Task inputs
::::
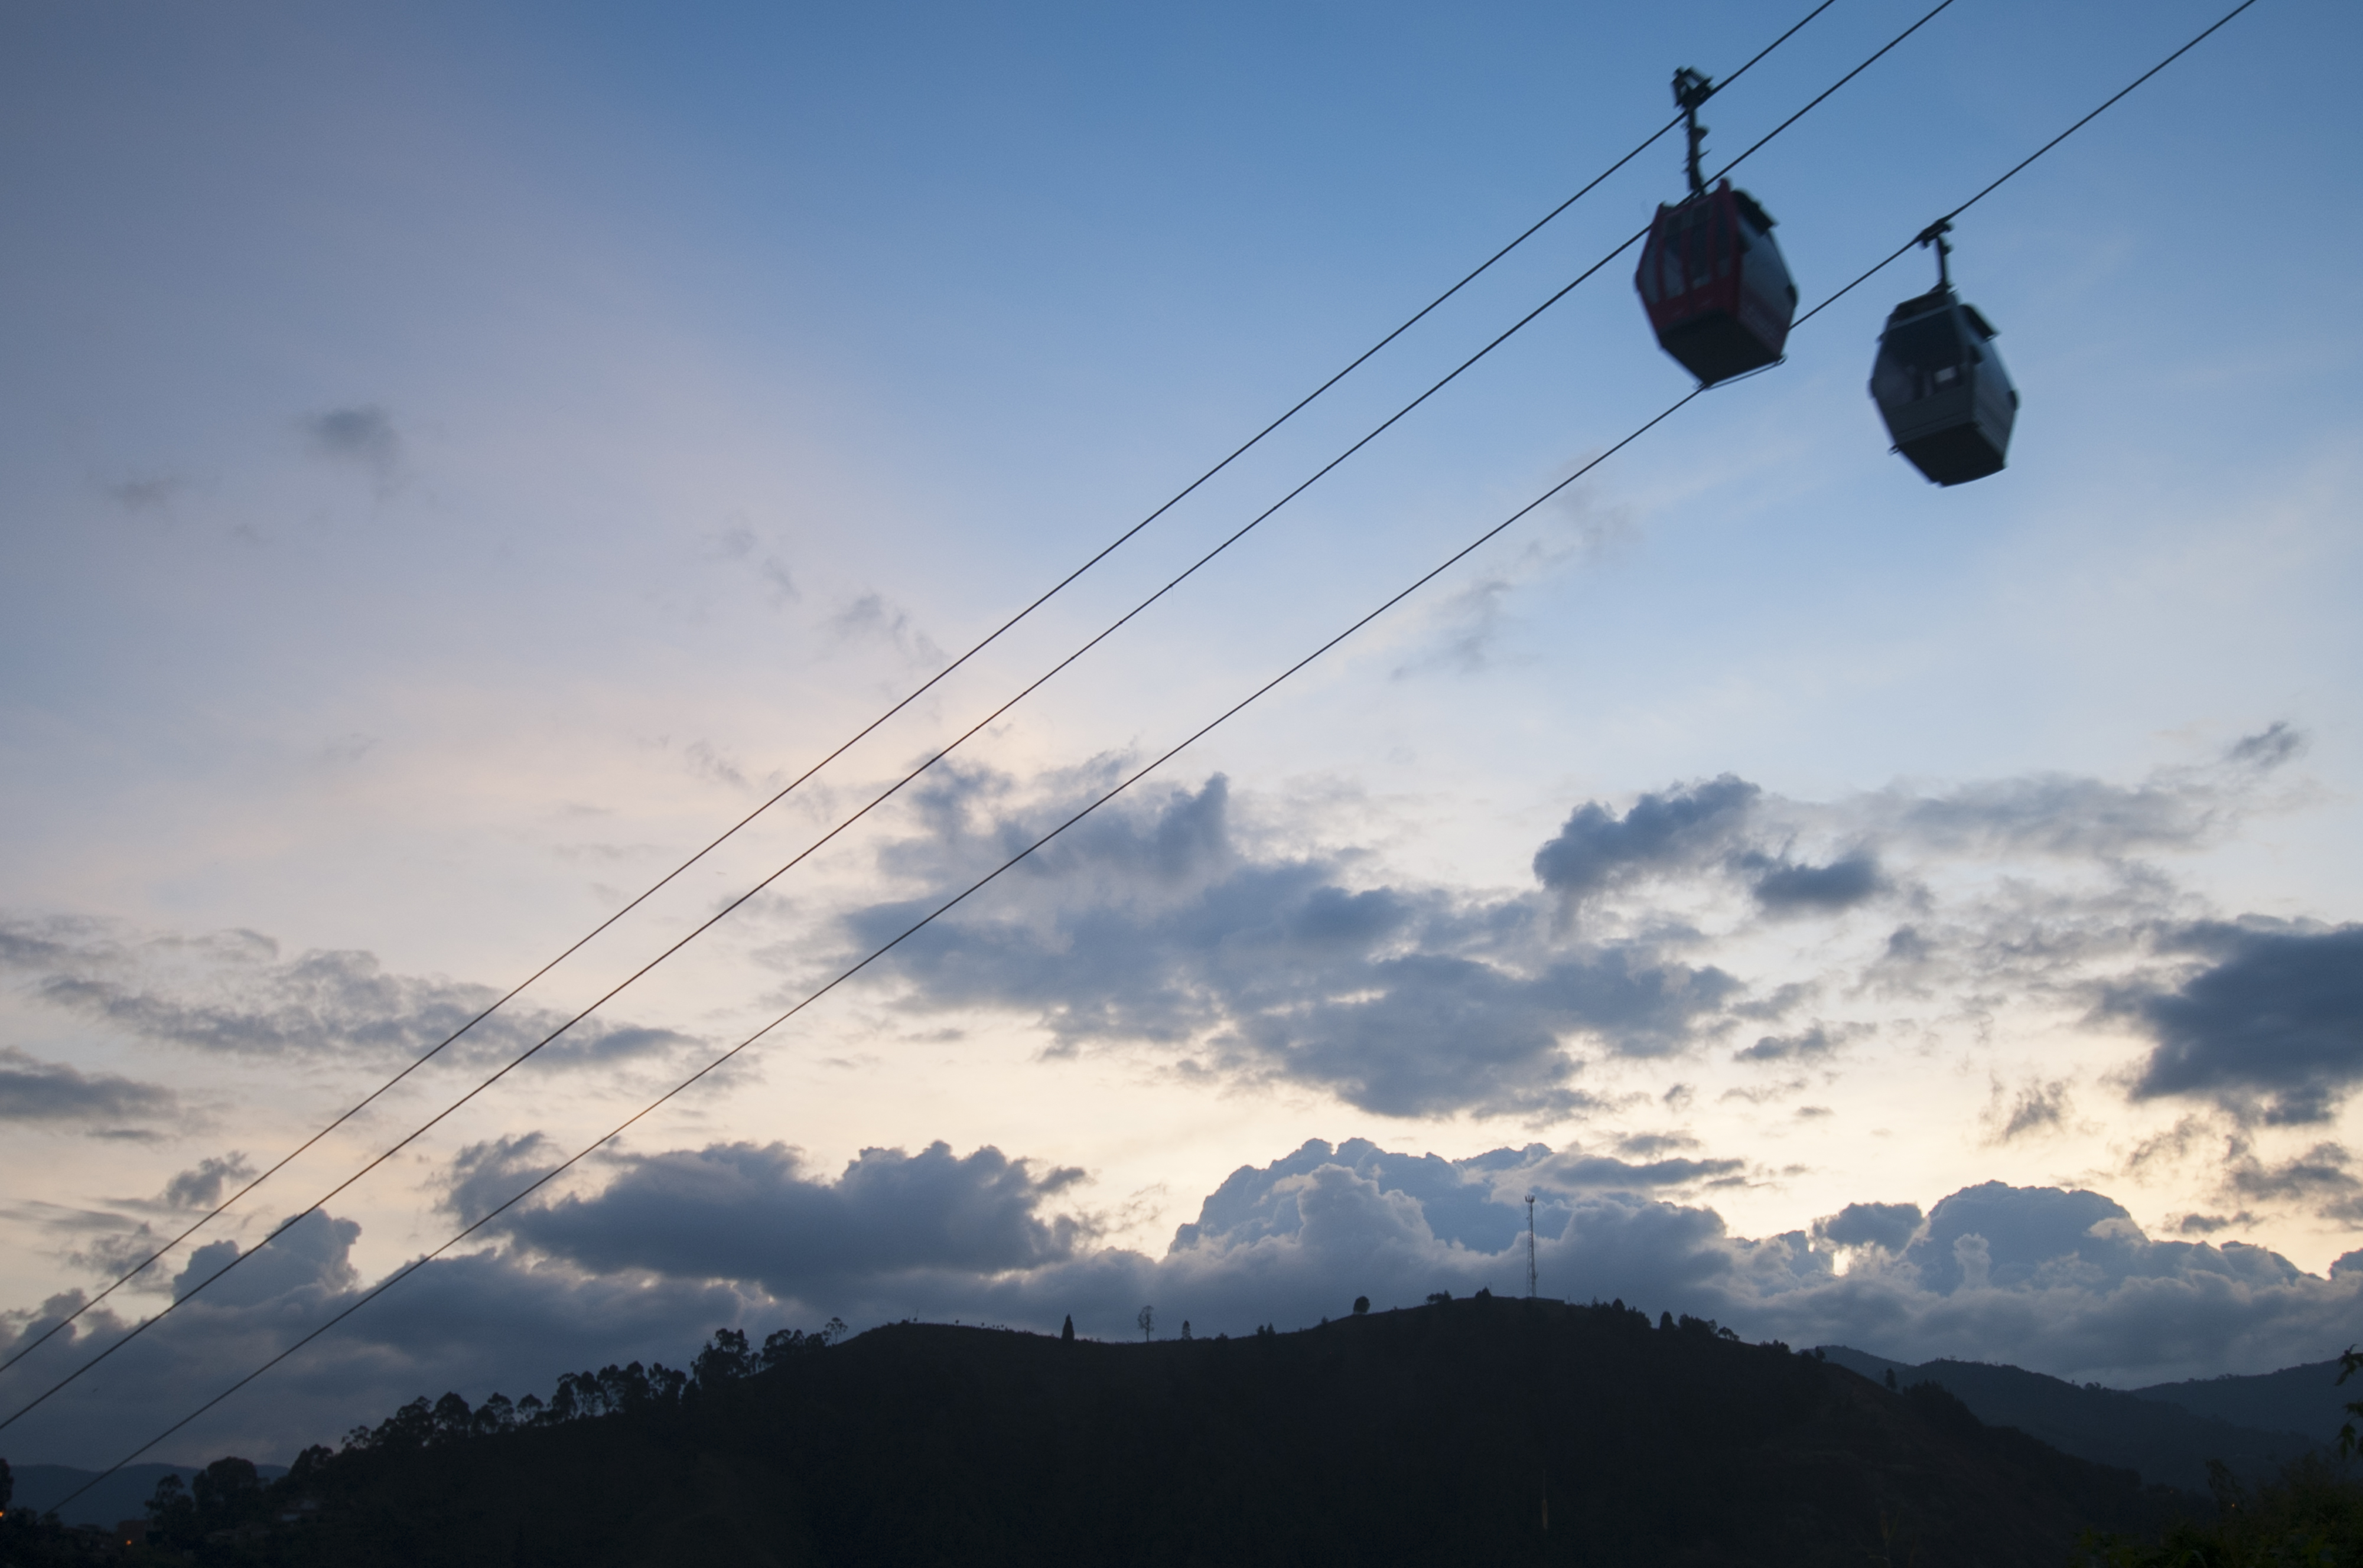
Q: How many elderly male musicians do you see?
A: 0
::::
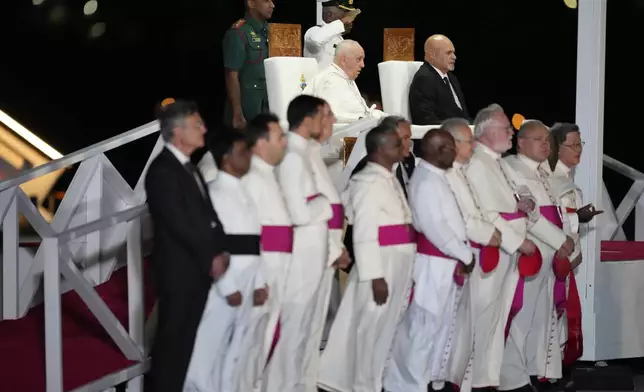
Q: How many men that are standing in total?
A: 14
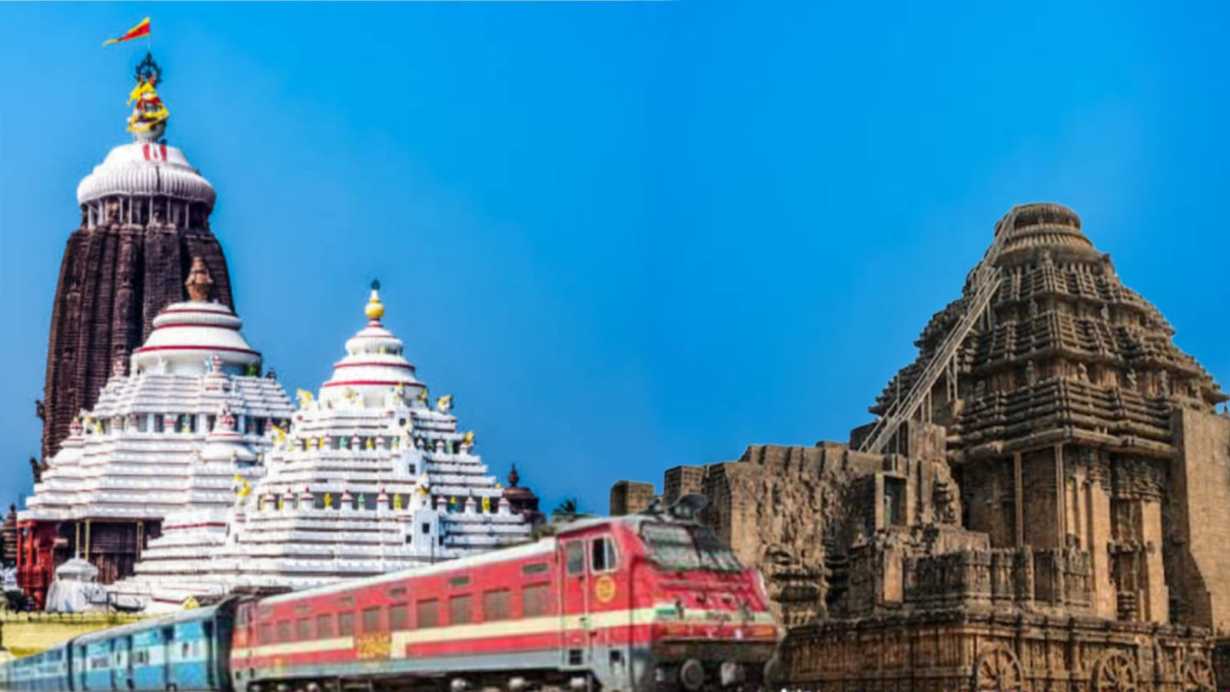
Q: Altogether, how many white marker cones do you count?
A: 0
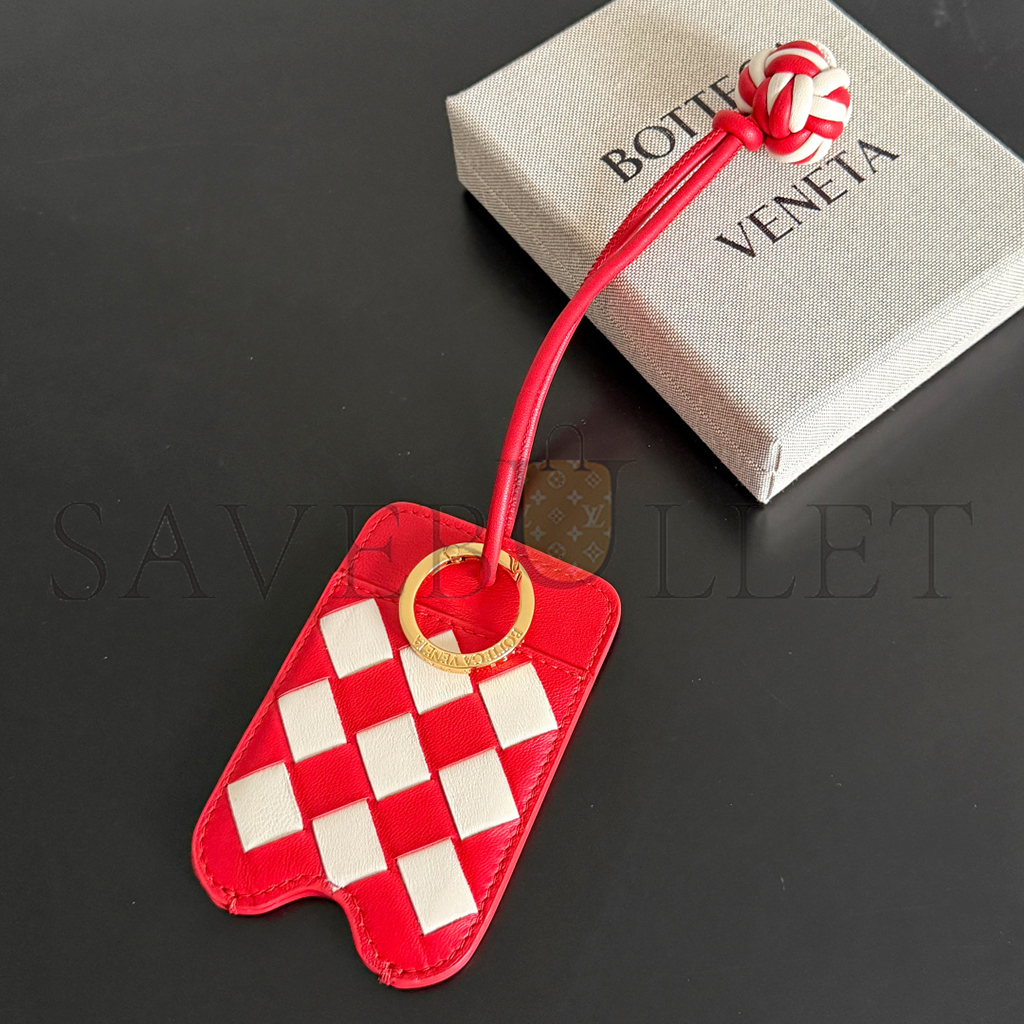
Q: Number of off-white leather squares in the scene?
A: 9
::::
Try it
If the word "white" is on a line above, return that line.

Solution for this problem
Q: Altogether, how many white marker cones do you count?
Q: Number of off-white leather squares in the scene?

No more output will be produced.